Saturday, February 4, 2012

Disney Pixar Cars Party on the Cheap!

My niece Dollbaby is turning 6 already!  Almost time for a new moniker, I guess.  Well, anyway.  She had her birthday party at Chuck-E-Cheese this year.  I'm not too hip on Chuck, to be honest.  It's loud and assaults the senses as well as dims imagination (all in my opinion, of course.  Kids go crazy over it!)  Their parties are always a hit with the kids, but are very cookie cutter.  When Dollbaby called me to describe in detail what she wanted her cake to be, I was shocked to find out she wanted a Lightning McQueen cake!  This is the princess girl, the makeup and skirts girl!  Cars?!  What is going on?  But deep down I was thrilled she is growing up and getting different interests.  Do we perhaps have a tomboy in the horizon!?  Be still my heart!

  I started using Pinterest to keep track of ideas.  The first thing is the invitation of course.  I got my inspiration here.   I am pleased with how it came out, though I'm sure they could have been nicer and I didn't include an envelope.  They are pretty big too, like 8" tall and 4" wide.  I like that though, it adds to the awesome.  I made the insert on my computer using a really old program I had on hand called CD Stomper.  It's a really cool program, but the downside is that you can't convert the file type (.cd2) to pdf for printing by, say, Office Depot.  I printed off the inserts (2 per page) and cut them out.  The red is just construction paper.  I thought about buying red cardstock but DANG, I'm not paying $13 for 500 sheets of red paper when I only need 16.  Cheapo here, people!  The construction paper was $2 and I have half the pack left for other crafts.  I cut the construction paper along the tall side to fit the height of my inserts and marked where to place the inserts.  I used a glue stick for pasting and my scale (fancy engineer's ruler.  I used to do engineer's work) to smooth.  Then I used the scale to make crisp clean fold lines on each invite.  The checkered "wrap" I just printed off using my computer and a Nascar .jpeg (here) and cut into 2" strips.  I used the glue stick for those too.

The "seal" is just some old blank business cardstock I used a sharpie on with my ruler to make the borders and then drew a 6 on, and separated then glued to the left flap.  The whole invite is held closed with some light strength spray adhesive.  I think it's a little too strong, and next time I would use something like maybe that blue tacky silly putty type stuff, or something that is specifically for this type of thing.  We live and learn! Total cost for invites: $8 (estimate including ink, red paper, glue stick.  I had the spray adhesive on hand)
  The next thing is the party favors.  Since we are having the party at CEC, I thought that having something to identify the kids among the masses would be good.  I found the idea for pit passes on this blog and thought it was perfect.  I love the color scheme there too, and it is what I went with for inspiration.  I did want the passes to be more Lightning McQueen instead of generic racing, and that was easy since I  was making them from scratch!

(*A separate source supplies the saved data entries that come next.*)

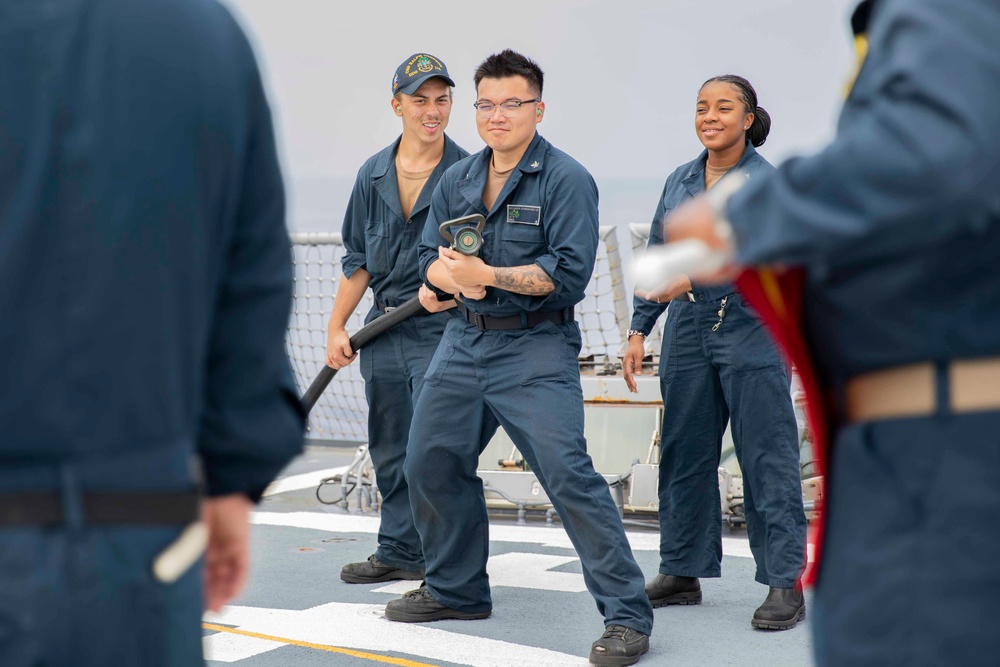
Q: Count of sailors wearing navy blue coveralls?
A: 5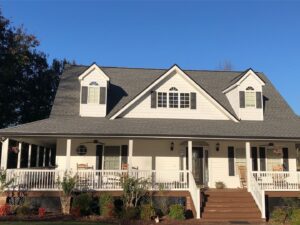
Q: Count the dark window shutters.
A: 12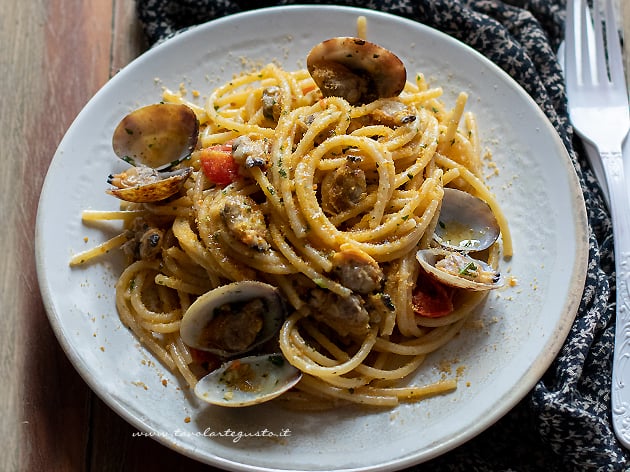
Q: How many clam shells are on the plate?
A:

I used the CD Stomper program again...and ran out of red ink quickly!  Holy cow!  I need to get a program that makes stuff I can convert ASAP.  After I got all the ones I could out of my printer cartridge, I hot glued some string to the backs.  Easy peasy.  Total  cost:  $0 because I had stuff on hand, but probably closer to $3 with ink and string included.
  Dollbaby's Mama (SIL) and I thought it would be cool to do a craft, since the party is 2 hours and each kid only gets 20 tokens.  The original idea was to have the kids paint their names onto shirts using pre-cut and ironed-on freezer paper stencils like I did with Stinkie here, but that is just too messy for CEC.... especially considering that the paint can't be washable!  So we got together one morning with two Hot Wheels monster trucks, white t-shirts in sizes 4 and 5, freezer paper, Xacto blades, an iron, and some paint.  First thing, we ran the trucks through some black paint and used the tires to make tracks.  While those dried, we cut out names from the freezer paper.  I just used a kids marker to write the names on.  I ironed the names onto the shirts and SIL painted.  She was so excited!  It was her first time doing the freezer paper stencils and they are pretty stinking cool.  This is how they came out:

I found that cutting out all the little insides of the O's and D's and whatnot made them too easy to lose, so I left them connected to the stencil and just made the final cuts right before ironing.  This was great.  We made 15 shirts, total cost $23 (with paint and freezer paper included).  Yes, spendy-ish, but I really wanted something to make the party pop and something that the kids could wear and remember her birthday party!  Here's my kiddo in one of the shirts!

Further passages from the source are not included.